The word "there" occurs in some of the lines below; copy each of those lines.
.....
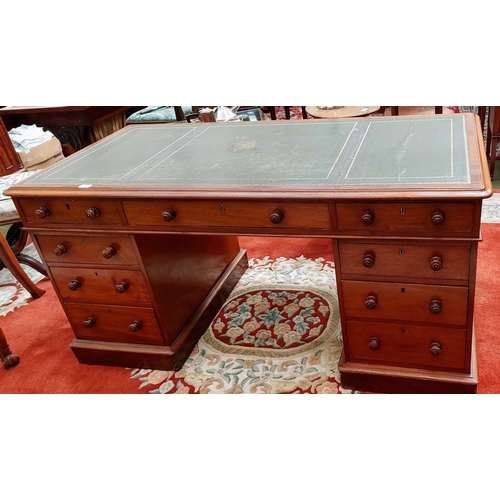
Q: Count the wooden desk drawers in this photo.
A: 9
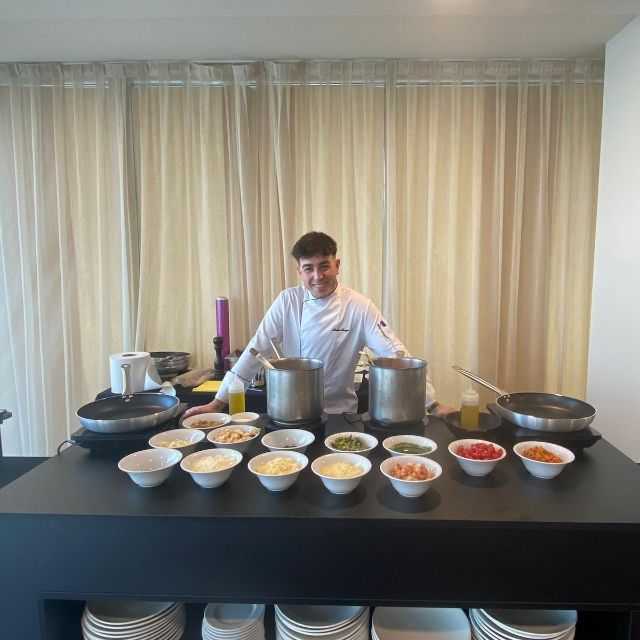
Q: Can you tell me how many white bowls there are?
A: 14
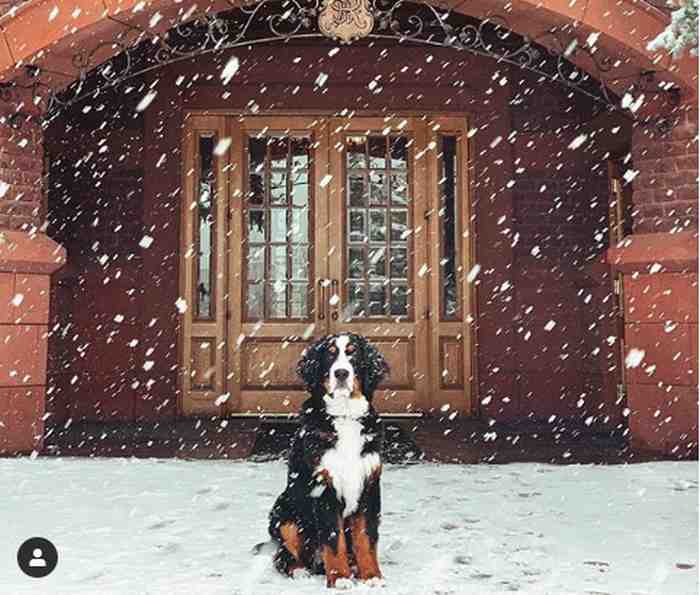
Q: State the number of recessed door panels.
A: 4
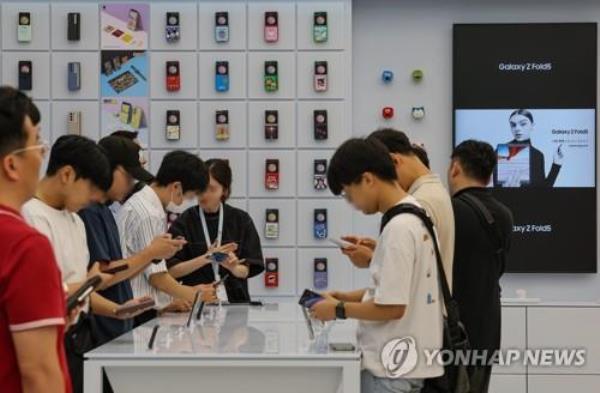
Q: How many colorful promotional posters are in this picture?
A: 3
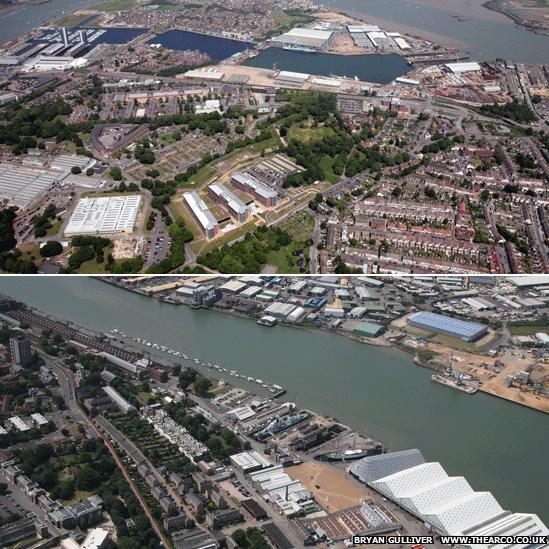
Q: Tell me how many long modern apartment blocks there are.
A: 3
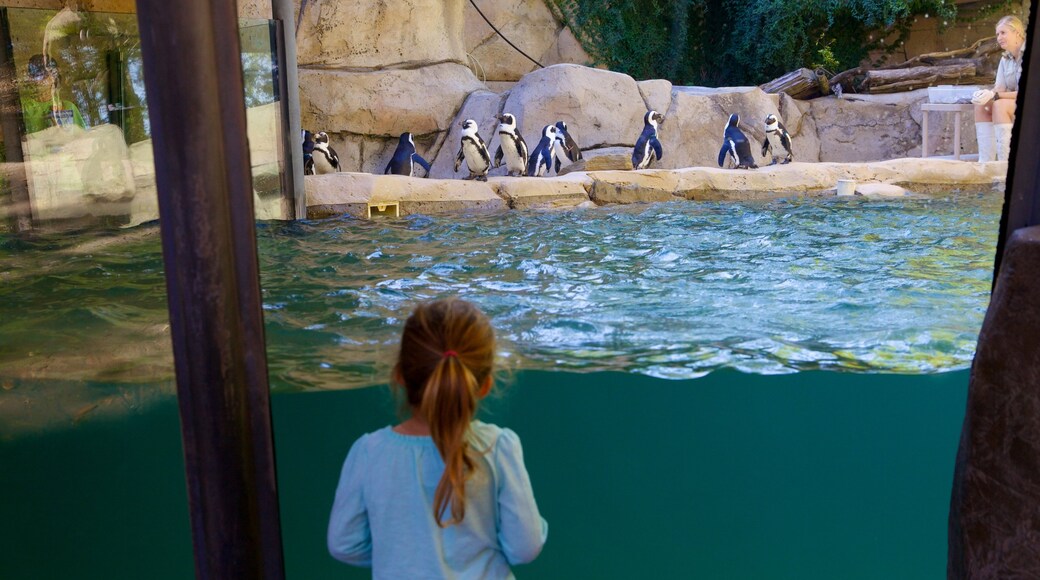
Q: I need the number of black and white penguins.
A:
.....
**SOLUTION:**
Q: Can you tell me how many white bowls there are?
Q: Tell me how many long modern apartment blocks there are.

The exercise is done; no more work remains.